Though perhaps we cannot stay long enough to feel the effects of sensory deprivation—Zwirner limits our time to accommodate all visitors—I nevertheless felt my own presence acutely. Intellectually, I have understood the “empirico-transcendental doublet” unearthed by Michel Foucault, but here, aware of myself and my insertion into this space, knowing that I was disrupting the illusion of the infinite while also being necessary for that impression to manifest itself, I was conscious of the paradox that Focault identified: “he is a being such that knowledge will be attained in him of what renders all knowledge possible.”

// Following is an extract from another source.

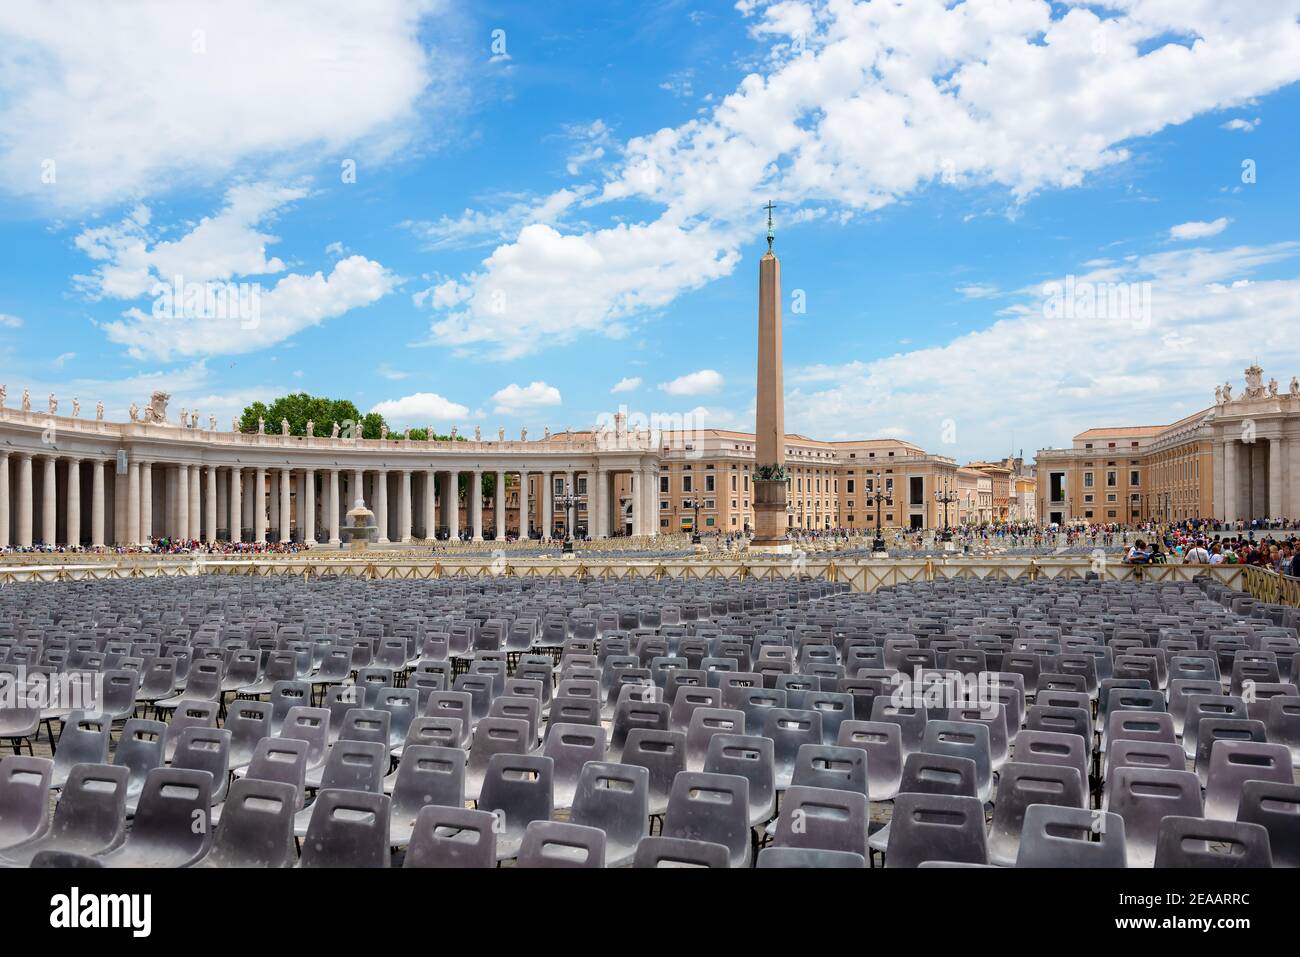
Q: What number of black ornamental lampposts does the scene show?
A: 4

And of course, our wonder at the infinite has always relied on our conviction in the absolute, our desire for astonishment working in tandem with our critique of the same. Wheeler’s room attempts an actualization of this, the ethereal and all of the stuff it takes to achieve it. In thinking of Wheeler’s long-ago flight and the art he makes to approximate it for us, I was reminded of Lucretius and the metaphor he conjured of throwing a javelin off the edge of the universe: if it continues, the universe is infinite. If it hits a wall, then we could stand on that wall and throw the spear even further; the universe is infinite. We use the finite to try to understand the incomprehensible.
And so
I’ll follow on, and.…
Twill come to pass
That nowhere can a world’s-end be, and that
The chance for further flight prolongs forever
The flight itself.
–Lucretius, De Rerum Natura
Amanda Gluibizzi is an art editor at the Rail. An art historian, she is the Co-Director of the New Foundation for Art History and the author of Art and Design in 1960s New York (2021, paperback 2025).